Antonino Di Franco responsabile del settore Demanio Marittimo di Palermo e Provincia avrebbe avuto negli ultimi tempi un solo obiettivo.

Come emerso dalle intercettazioni finite nell’inchiesta Spiagge Libere del Commissariato di Cefalù coordinata dalla procura di Termini Imerese, il funzionario regionale voleva regolarizzare e sanare ogni presunto abuso che aveva portato al sequestro dello stabilimento balneare Poseidon di Cefalù, il più esteso e noto lido balneare della spiaggia del comune, che sarebbe riconducibile all’imprenditore Giovanni Cimino.

Sia quest’ultimo che Di Franco sono finiti agli arresti domiciliari. Per rimuovere i sigilli il responsabile del Demanio di Palermo si sarebbe servito del funzionario istruttore Salvatore Labruzzo. Insieme avrebbero concordato con i legali dell’imprenditore la linea difensiva da adottare, contribuendo alla stesura delle relative richieste di dissequestro.

Per questi sforzi Cimino avrebbe assunto il figlio di Di Franco e poi avrebbe trovato la sistemazione perla figlia in un lido balneare di Palermo.

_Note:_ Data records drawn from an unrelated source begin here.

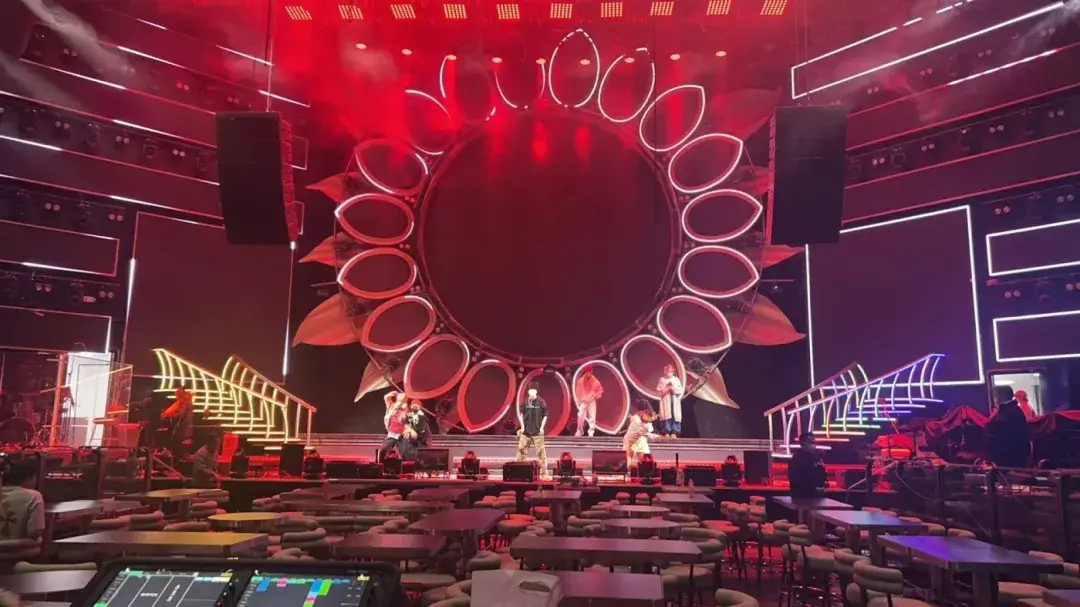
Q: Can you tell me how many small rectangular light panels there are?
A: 10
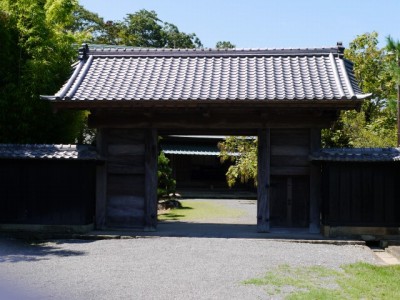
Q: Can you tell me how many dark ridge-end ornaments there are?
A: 2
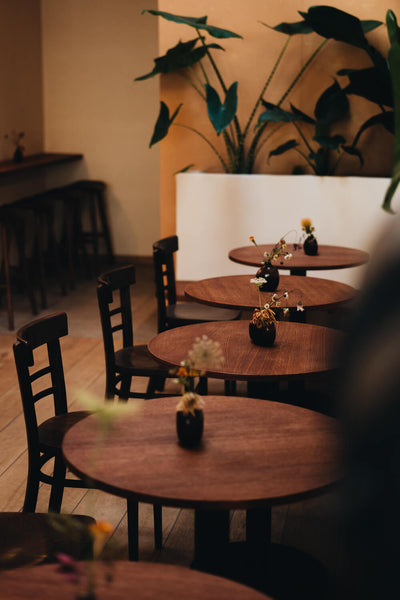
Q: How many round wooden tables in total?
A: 5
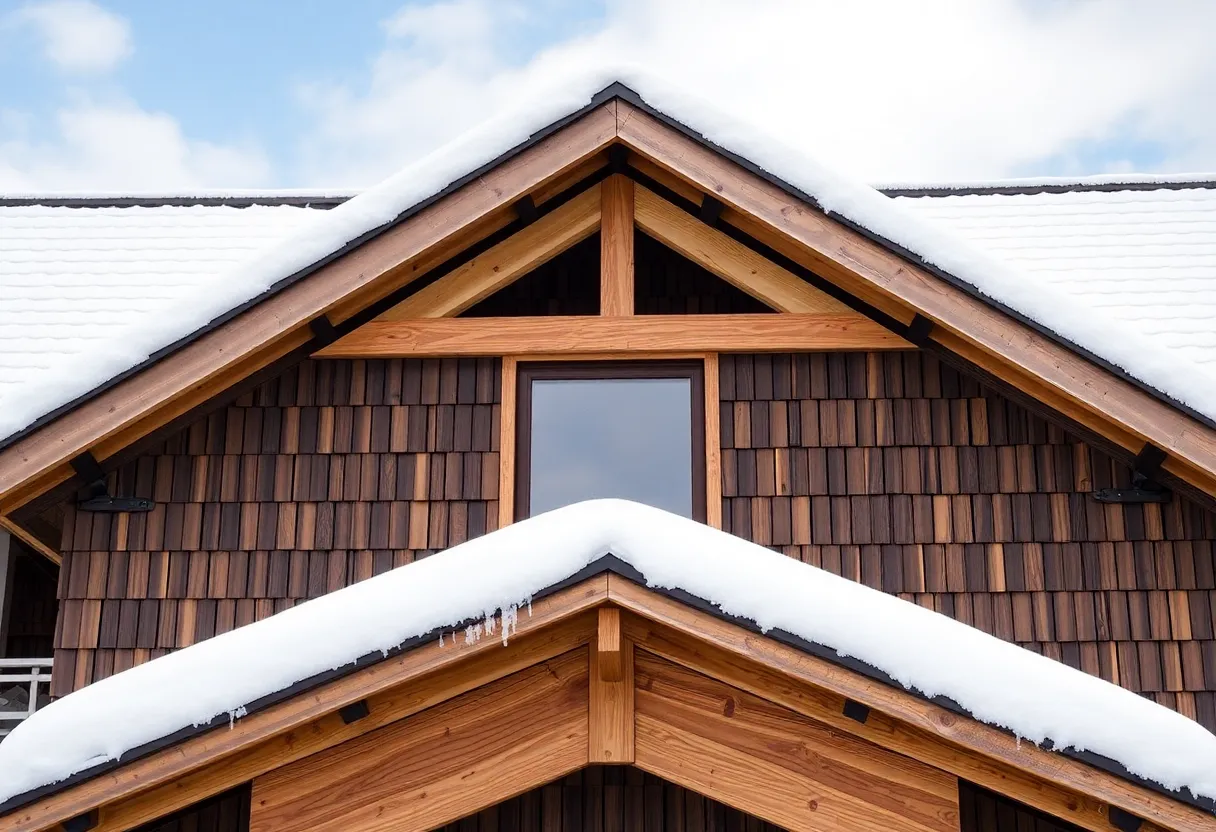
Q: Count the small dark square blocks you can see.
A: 11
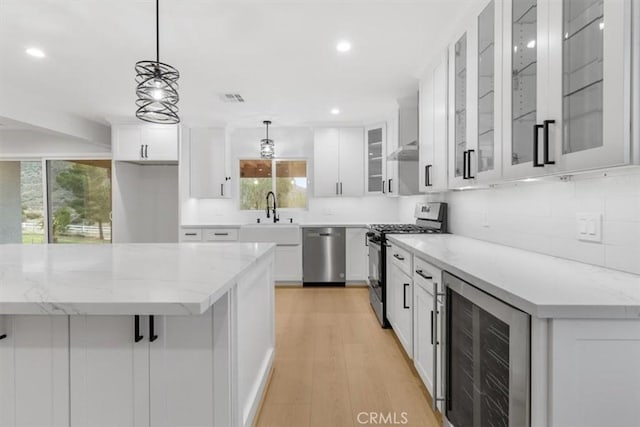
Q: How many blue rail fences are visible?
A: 0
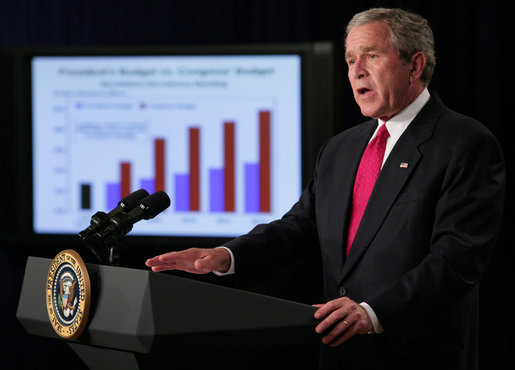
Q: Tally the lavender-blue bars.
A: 5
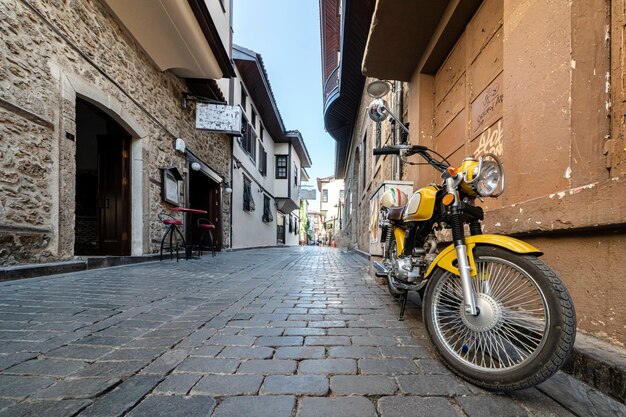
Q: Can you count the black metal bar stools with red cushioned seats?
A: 2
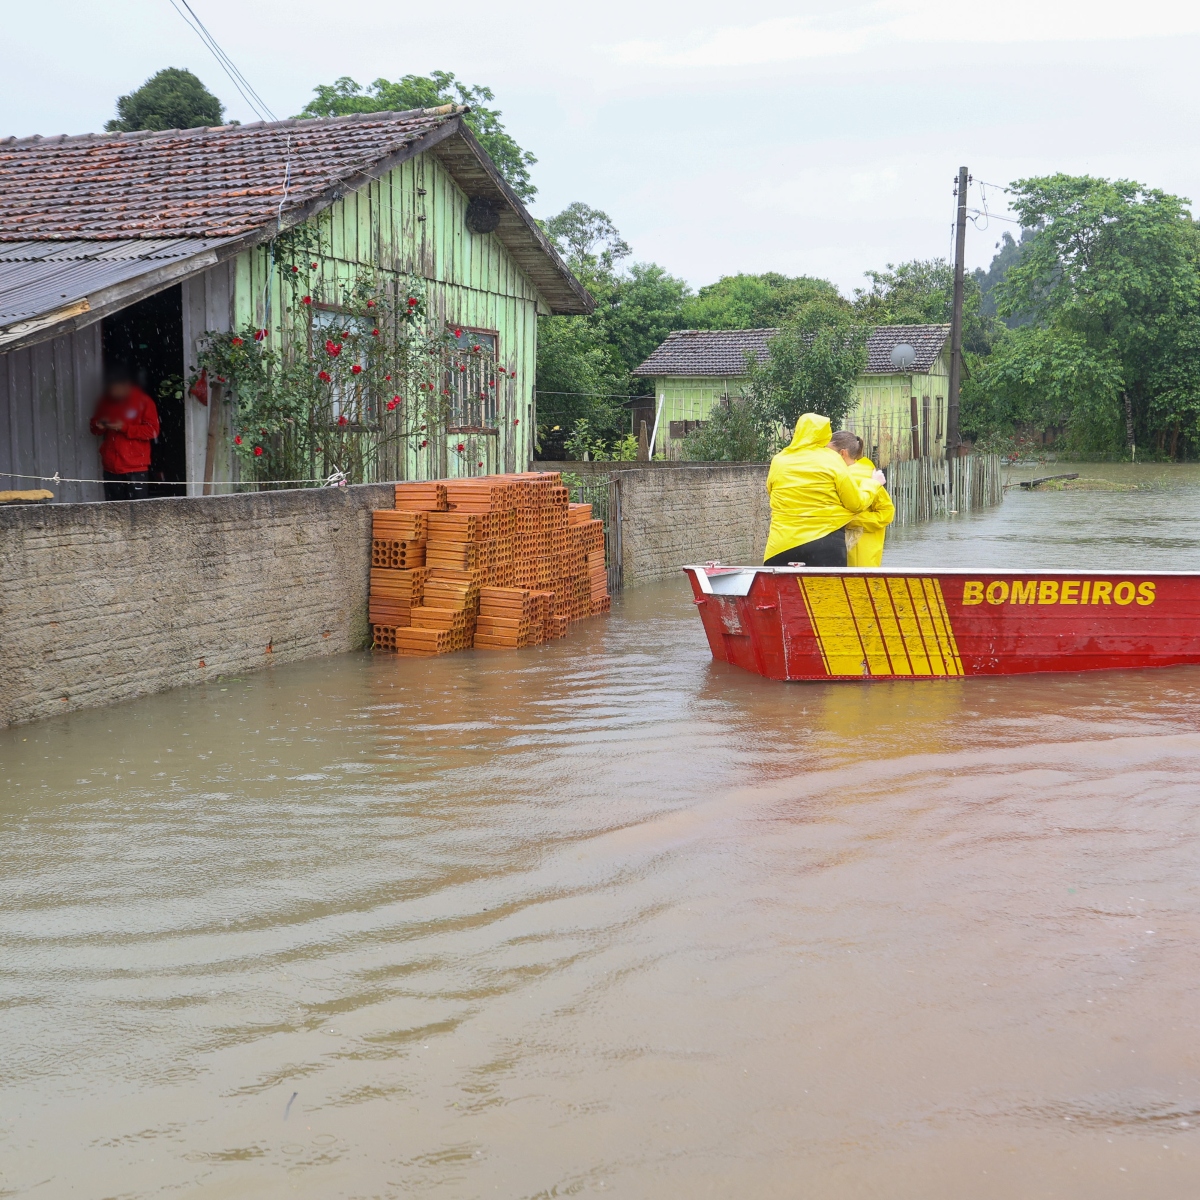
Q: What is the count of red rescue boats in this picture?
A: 1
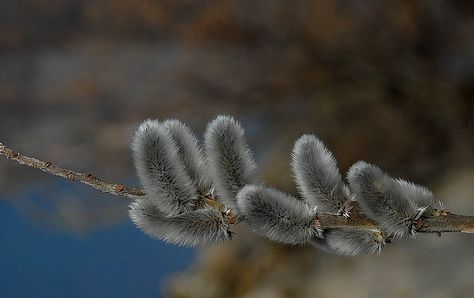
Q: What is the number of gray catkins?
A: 9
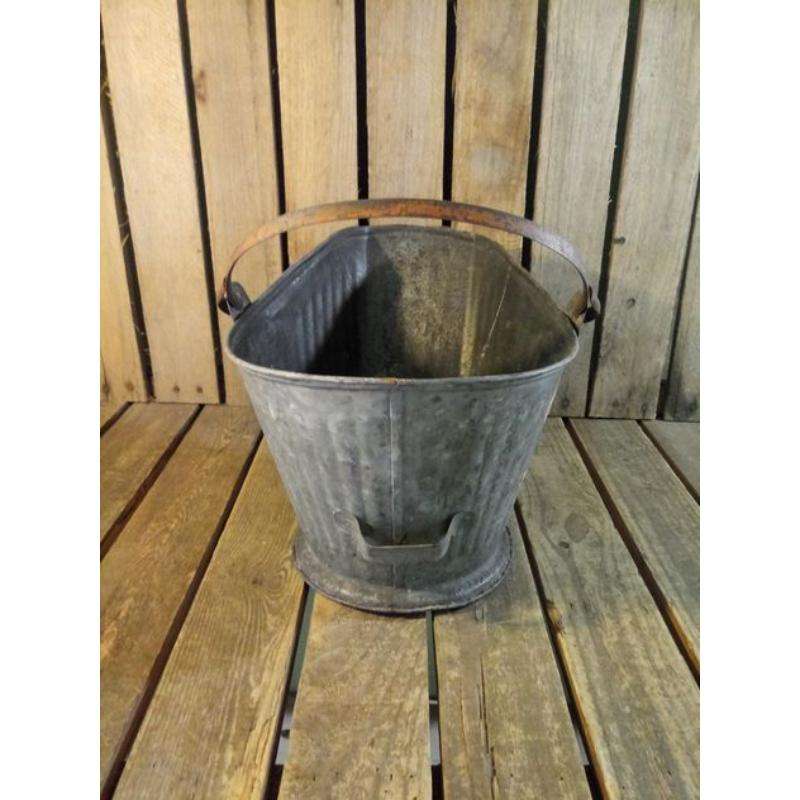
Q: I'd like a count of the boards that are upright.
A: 9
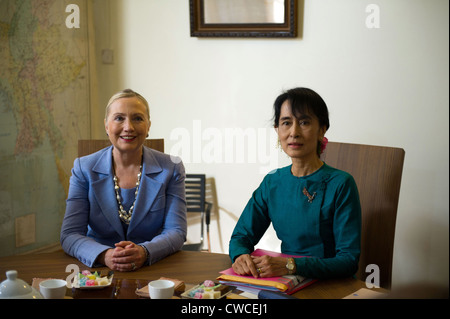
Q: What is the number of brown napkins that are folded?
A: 2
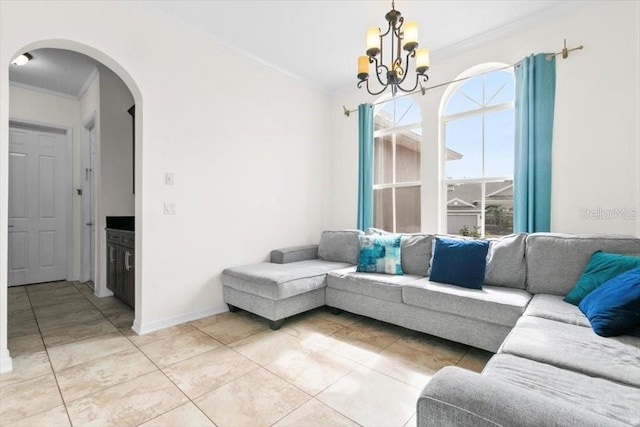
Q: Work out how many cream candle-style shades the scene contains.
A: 5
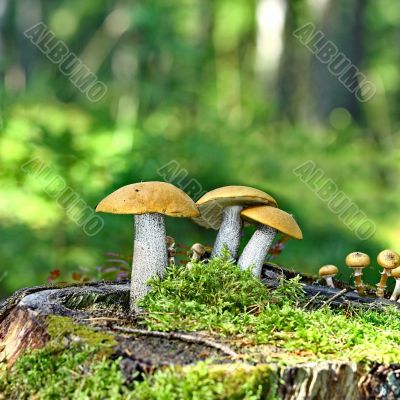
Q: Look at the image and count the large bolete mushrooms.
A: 3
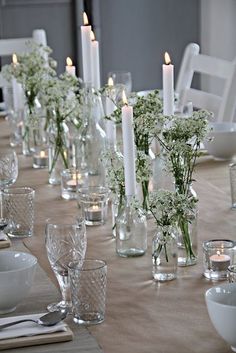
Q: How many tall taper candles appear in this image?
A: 7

Le indagini e i riscontri dei poliziotti hanno accertato che per il Poseidon e per Cimino c’era una corsia preferenziale mentre tanti esercenti di lidi balneari, di Cefalù ma anche della provincia palermitana attendevano mesi, se non anni, per il rinnovo di una concessione o, più semplicemente, per ottenere il sub-ingresso in un’altra.

Questo oltre alle assunzioni per i figli consentiva a Di Franco di frequentare liberamente gli stabilimenti ottenendo trattamenti da vip per sé, i suoi parenti e gli affini, e atteggiandosi, a “capo del demanio”, come sarebbe stato significativamente definito al telefono da un gestore di un lido balneare.

Dalle indagini del Commissariato coordinate dal sostituto procuratore di Termini Imerese Giacomo Brandini , emergerebbe che l’imprenditore Giovanni Cimino è proprietario o gestore, diretto e di fatto, della maggior parte delle strutture balneari operanti sulla famosa spiaggia di Cefalù. In base alle indagini l’80% dei lidi e degli stabilimenti che operano sulla spiaggia cefaludese siano sotto il suo controllo.

Giovanni Cimino, voleva tornare a controllare le concessioni che era state sequestrate nel corso delle operazioni del commissariato di Cefalù.

L’imprenditore cefaludese oggi agli arresti domiciliari, avrebbe per questo consolidato i rapporti con i funzionari dell’Assessorato al Territorio e Ambiente finiti nell’inchiesta tramite il suo consulente e collaboratore, Bartolomeo Vitale, presidente dell’Associazione Operatori Balneari di Cefalù”.

Per Vitale il giudice ha disposto la misura del divieto di dimora a Cefalù. Secondo le indagini nell’associazione sarebbero confluite – si legge nell’ordinanza del Gip – tutte le società che gestiscono gli stabilimenti balneari sotto il controllo di Cimino e dei suoi più stretti familiari. Questa associazione avrebbe pure tentato durante la scorsa stagione estiva di ottenere l’assegnazione breve (o temporanea) dei pochissimi tratti di spiaggia libera rimasti del lungomare cefaludese antistanti o limitrofi i lidi riconducibili a Cimino, nel corso di una manifestazione, denominata “Mare Luna”.

L’operazione però, malgrado l’intervento di Antonino Di Franco, capo del demanio di Palermo e Provincia e di Labruzzo non sarebbe andata del tutto a buon fine perché una parallela indagine del Commissariato della cittadina normanna, sempre coordinata dalla Procura della Repubblica di Termini Imerese diretta da Alfredo Morvillo, avrebbe indotto lo scorso mese di agosto il Direttore Generale del Dipartimento Ambiente a bloccare tutto.